Potential Criminal Actions

Presumably the fact it is not clear that there was a quid pro quo in the payment of money and benefits to Lowry risks prejudicing any criminal action for corruption for those acts. Seeking to alter Ben Dunne’s rent would ground an action for corruption.


CAB/Anything else

Presumably Cab will look at the role of Ben Dunne in funding valuable works to Lowry’s house to ascertain, since Dunne received benefits from Lowry that were “profoundly corrupt to a degree that was nothing short of breathtaking”, whether the house constitutes the proceeds of crime.


Ben Dunne

Ben Dunne is a former director of his family firm, Dunnes Stores, one of the largest chains of department stores in Ireland. In 1981, he was kidnapped by the IRA and held for seven days but released unharmed. In 1992, he was arrested for cocaine possession and soliciting while on a golf holiday in Florida, USA. He now owns a chain of low price fitness centres. He was again embroiled in scandal in the mid-1990s when it emerged he had given large amounts of money to a number of Irish politicians, mainly from the Fianna Fáil party including the then Taoiseach, Charles Haughey. He also gave money to Michael Lowry of Fine Gael.


Experience in Tribunals (Moriarty and McCracken)

The McCracken Tribunal   found that Dunne knowingly assisted Lowry evade tax”.

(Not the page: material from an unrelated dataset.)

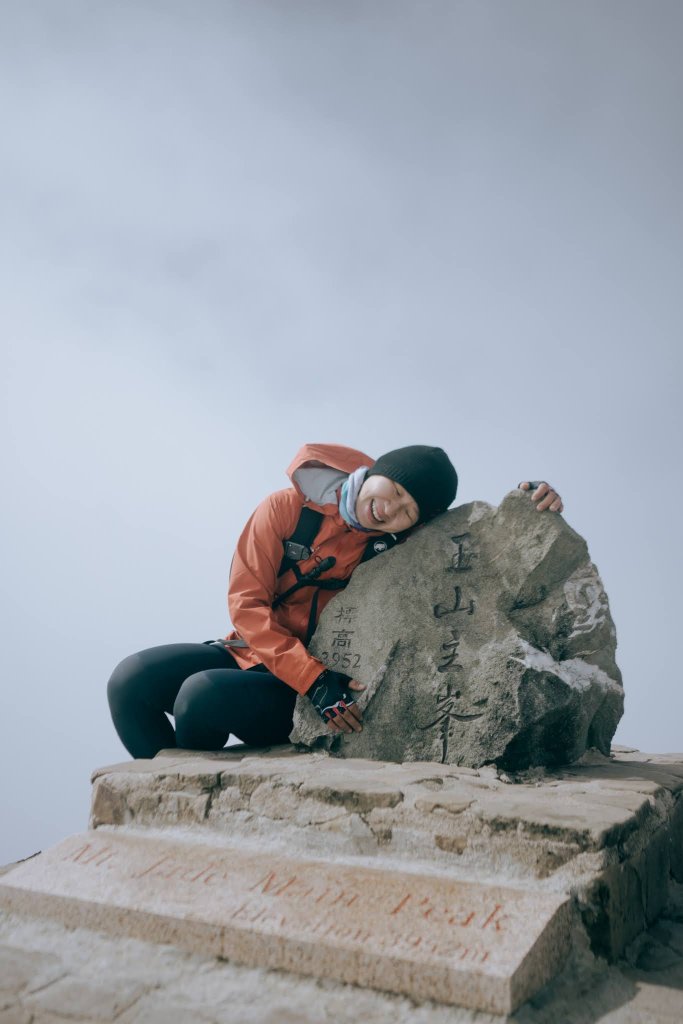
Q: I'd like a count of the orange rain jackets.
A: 1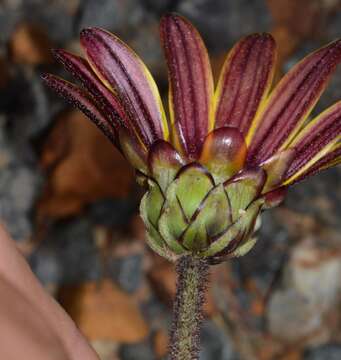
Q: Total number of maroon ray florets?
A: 8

In 2011, the Moriarty Tribunal concluded of Ben Dunne’s dealings with Michael Lowry where Lowry sought to influence a rent review of a building part-owned by Mr Dunne that: “What was contemplated and attempted on the part of Mr Dunne and Mr Lowry was profoundly corrupt to a degree that was nothing short of breathtaking”.


Possible Criminal Action

Dunne could be prosecuted for aiding and abetting Lowry to evade tax.  He could also be prosecuted for corruption.



Denis O’Brien

Denis founded the Esat Telecom Group plc and built it throughout the 1990s until its sale to British Telecom plc for €2.4 billion. He is one of Ireland’s leading entrepreneurs with   investments in international telecoms, radio, media, property, aircraft leasing, golf and other leisure interests.   He owns a nearly 30%, controlling interest in INM  In the year to March 2011, revenues at his telecoms company Digicel were up 27% to $2.23bn. He is a very notable philanthropist.
Experience in Tribunal (Moriarty)

The Moriarty Tribunal found that   Michael Lowry, “secured the winning” of the 1995 mobile phone licence competition for Denis O’Brien’s Esat Digifone. The tribunal also found that O’Brien made two payments to Lowry, in 1996 and 1999, totalling approximately £500,000, and supported a loan of Stg£420,000 given to Lowry in 1999. In his 2,348-page report, Mr Justice Michael Moriarty found that the payments from O’Brien were “demonstrably referable to the acts and conduct of Mr Lowry” during the licence process, acts which benefited Esat Digifone.   In effect O’Brien was trading in influence or ‘legal corruption’.


Possible Criminal Action

It seems that the payments by O’Brien to Lowry, though “referable” to Lowry’s acts may not have been a quid pro quo, such as would be necessary to ground a conviction for corruption.